Условия гибридизации можно выбирать в зависимости от нуклеиновых кислот, которые имеют требуемый уровень нуклеотидной комплементарности с нуклеотидной последовательностью, представленной на фиг.1 и 2. Нуклеиновая кислота обладает способностью гибридизоваться с такой последовательностью, если уровень комплементарности между нуклеиновыми кислотами предпочтительно составляет, например, примерно 85%, более предпочтительно 90%, 92% и еще более предпочтительно 95%, 97% или 100%. Настоящее изобретение относится, в частности, к нуклеотидным последовательностям, которые гибридизуются с нуклеотидной последовательностью, представленной на фиг.1 и 2, в расслабленных или строгих условиях гибридизации.

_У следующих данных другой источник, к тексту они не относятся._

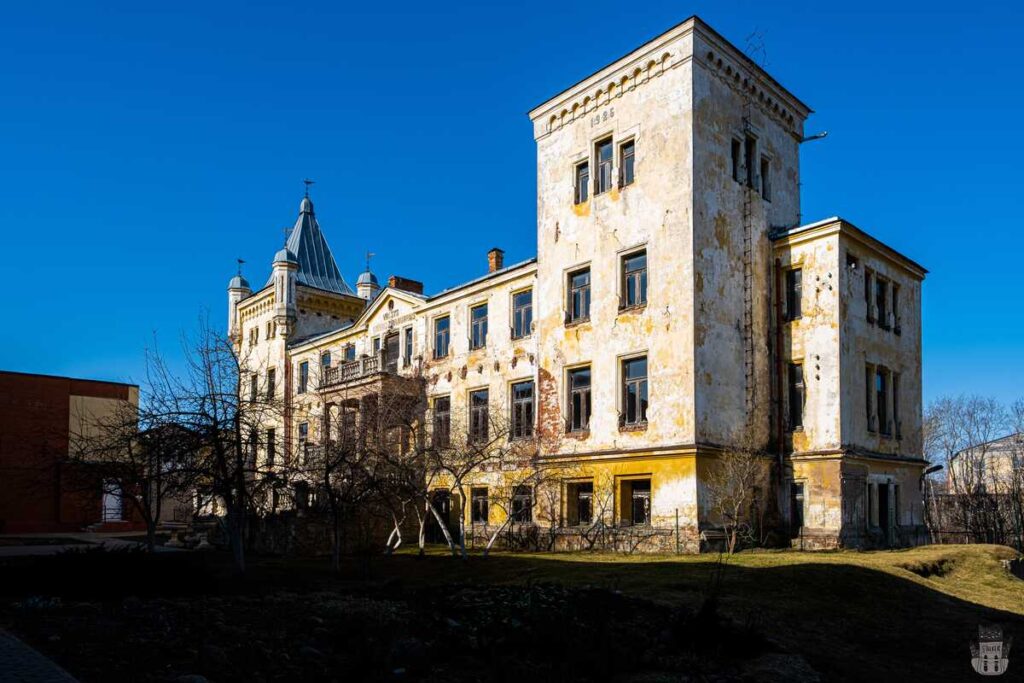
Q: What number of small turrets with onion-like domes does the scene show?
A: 3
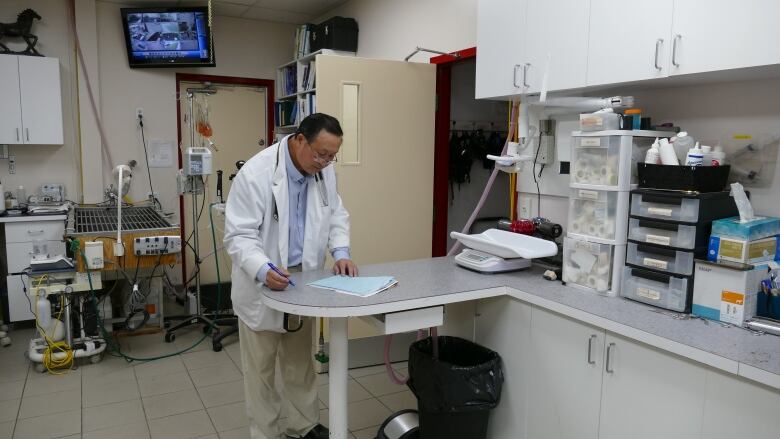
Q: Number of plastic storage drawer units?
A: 2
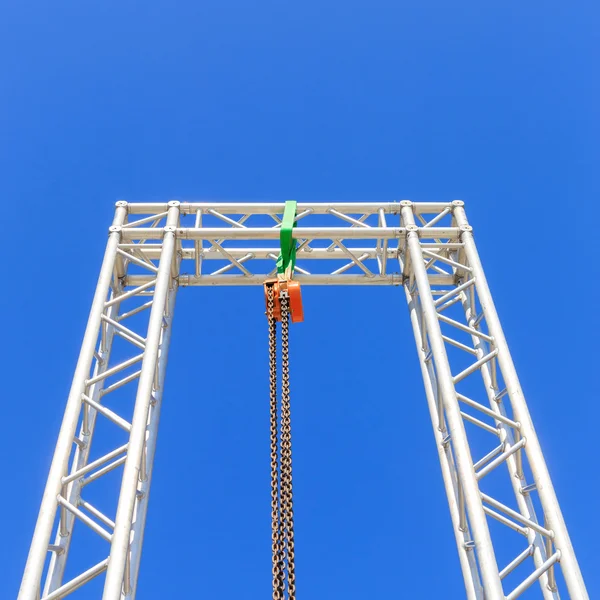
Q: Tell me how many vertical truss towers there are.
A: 2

Нуклеиновые кислоты, которые гибридизуются с последовательностями FGF, можно выбирать различными путями. Например, блоты (т.е. матрицы, содержащие нуклеиновую кислоту), матричные кристаллы и другие матрицы, содержащие представляющие интерес нуклеиновые кислоты, можно инкубировать в растворе для предварительной инкубации (6xSSC, 0,5% ДСН, 100 мкг/мл денатурированной ДНК спермы лосося, 5х раствор Денхардта и 50% формамида) при 30°С в течение ночи, а затем гибридизовать с обнаруживаемым нуклеотидным зондом (см. ниже) в растворе для гибридизации (например, 6xSSC, 0,5% ДСН, 100 мкг/мл денатурированной ДНК спермы лосося и 50% формамида) при 42°С в течение ночи, согласно известным методам. Блоты можно отмывать в строгих условиях, которые позволяют получать, например, менее 5% ошибочных спариваний комплементарных пар (например, двукратная отмывка в 0,1% SSC и 0,1% ДСН в течение 30 мин при 65°С), т.е. отбирая последовательности, идентичные на 95% или более. Другие примеры строгих условий включают (но не ограничиваясь ими) конечную отмывку при 65°С в водном буфере, содержащем 30 мМ NaCl и 0,5% ДСН. Другой пример строгих условий предусматривает гибридизацию в 7% ДСН, 0,5М NaPO₄, pH 7, 1 мМ ЭДТК при 50°С, например, в течение ночи, с последующей одной или двумя отмывками 1%-ным раствором ДСН при 42°С.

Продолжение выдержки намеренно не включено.